I've threatened to visit them while their in the BOX, but it hadn't done any good.

Thanks for popping in.


Julie Robinson said...

If only!
I try to make it a rule!

Kimberly Ivey said...


I'm with you on the "dingle balls." A few years ago, Mr. Tom Tom, our kitty, ate a strand of silver Christmas tinsel off the tree and I had to chase him all over the house with the ahem...dingle ball attached to the tinsel and (clunk, clunk) trailing behind.

We have a few rules, like absolutely DO NOT try to flush a clogged toilet until I've accessed the situation. (My crew is absolutely NO good at plunging and has caused many a hideous nightmare by not observing said rule.) Another rule is that we don't eat cooked chicken after two days. Homework is always done before dinner or playtime. Jeans can be worn twice without laundering (three times in dire situations) provided there is no odor. *That's a woman rule. For the guys it's different. Five to seven days is considered "manly". The stinkier, dirtier, and saggy-er, the better.

Julie Robinson said...

OMG, ROFL, Kimberly, that is toooo funny.

Christie Craig said...

Okay Kimberly!

You had me chuckling and good.

Love those rules!!!

And the jean thing is soooo true.

Thanks for sharing.


Refhater said...

One of the rules from my childhood was that while at a store, all children must hold on to the shopping cart at all times. It's funny because even though all of us are adults now we still hang onto the cart if we ever go shopping with mom.

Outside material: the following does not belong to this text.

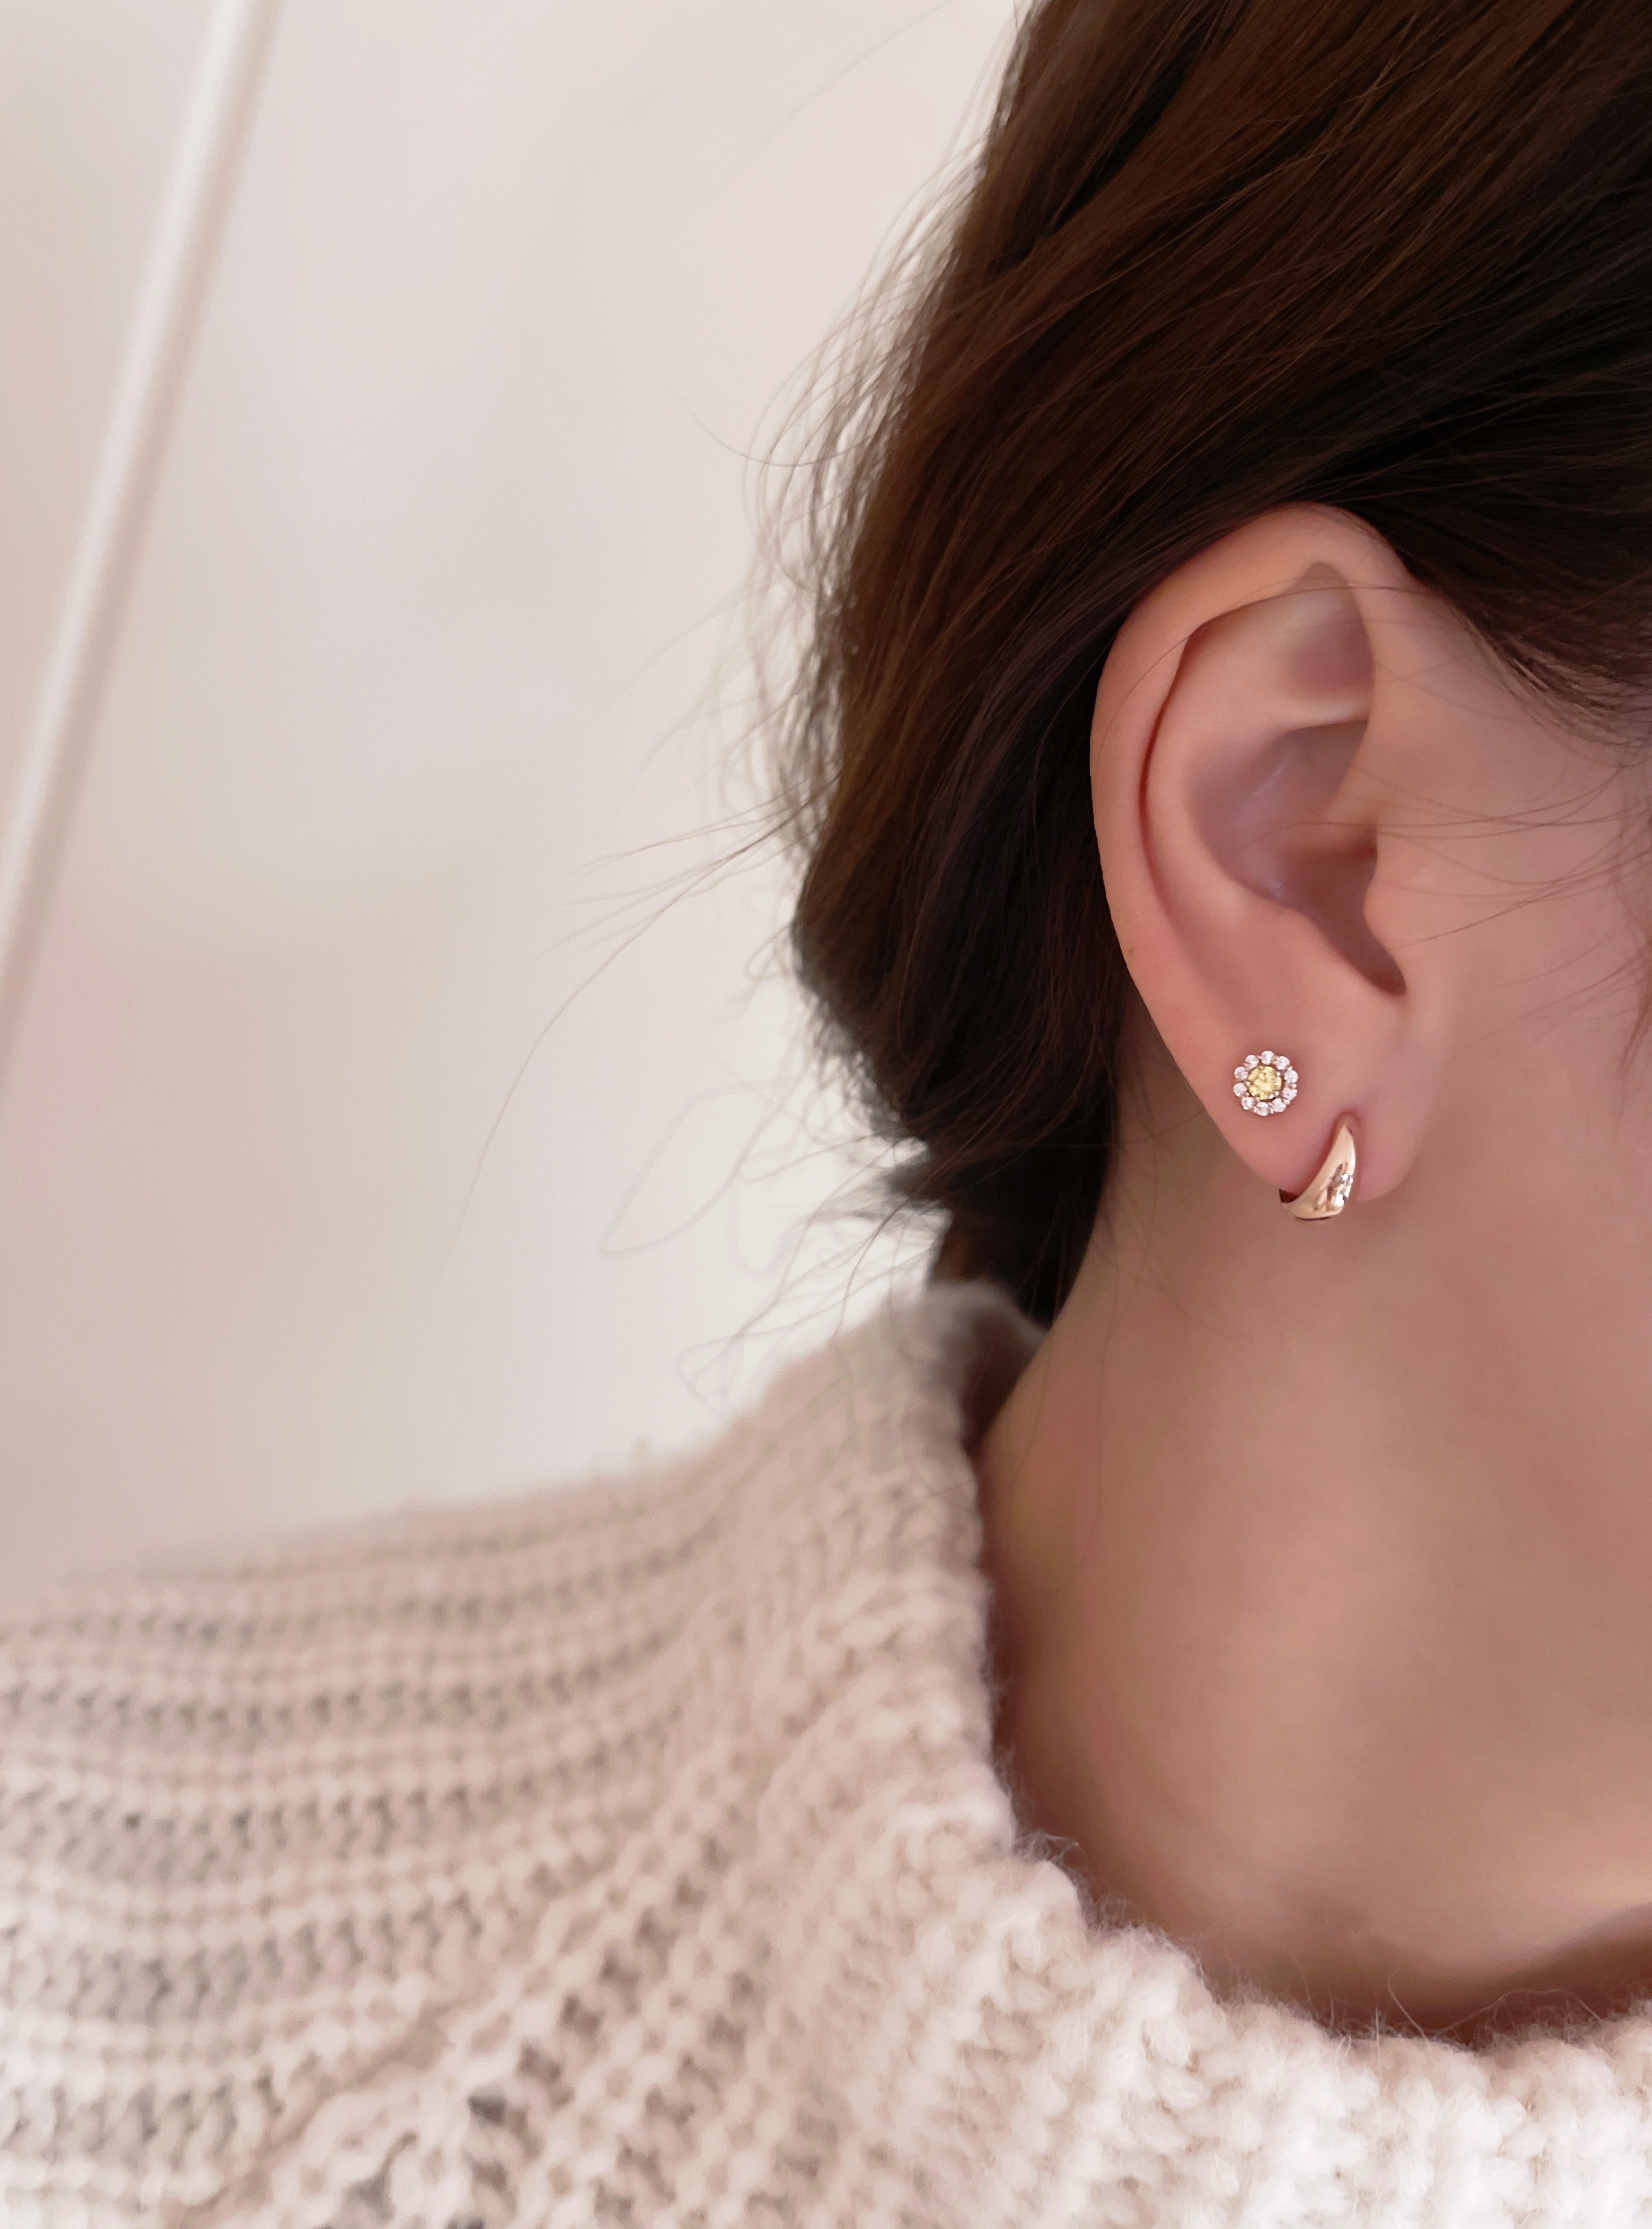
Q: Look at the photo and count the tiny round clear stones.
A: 10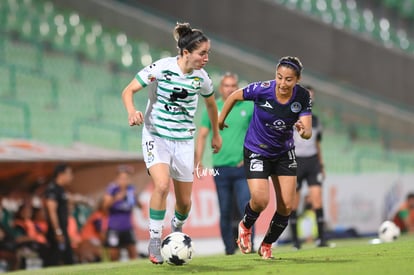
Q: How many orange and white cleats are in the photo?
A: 2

Another rule was that we never were to interupt mom when she was talking. We had to squeeze her hand and then wait to be acknowledged.

And if we got caught fighting with each other we had to say 5 nice things about the person we were fighting with.

I have my own apartment now so anything goes except that no foods will be consumed after the expiration date has passed. They put those dates on there for a reason!

Christie Craig said...


I agree, Kimberly should write her own top ten rule list. Hey maybe I can get her to do it here!


Christie Craig said...

Okay, Refhater,
I'm getting very funny visual of a grown family moving through the grocery store with a bunch of adults holding onto the basket.

Very funny.

And I really like the five nice things rule.

Thanks so much for stopping in.


Brandy said...

One of our few rules is for my Daughter. I stopped doing her laundry last year and now make her do her own. Because I would wash, dry, and fold her laundry only to have it sit on her desk until she used piece by piece. (And she'd never put anything in the hamper, instead leaving it all over her floor.) She now waits until she has NO clothes to wear THAT day to run a load. *head thunk*
I get the whole "Does this smell bad?" too. Is my nose better than theirs?
And "have you seen...?". What am I the keeper of lost objects?
I understand dingle-berries. (We have 8 cats.)
I am enjoying every one else's rules!

Steve said...


Love it. My seventeen years does his own laundry and he will pull something out of the dirty clothes for a few days before he'll wash.



Christie Craig said...

He (Steve) also gets on google on my computer and doesn't sign out. I'm killing him!!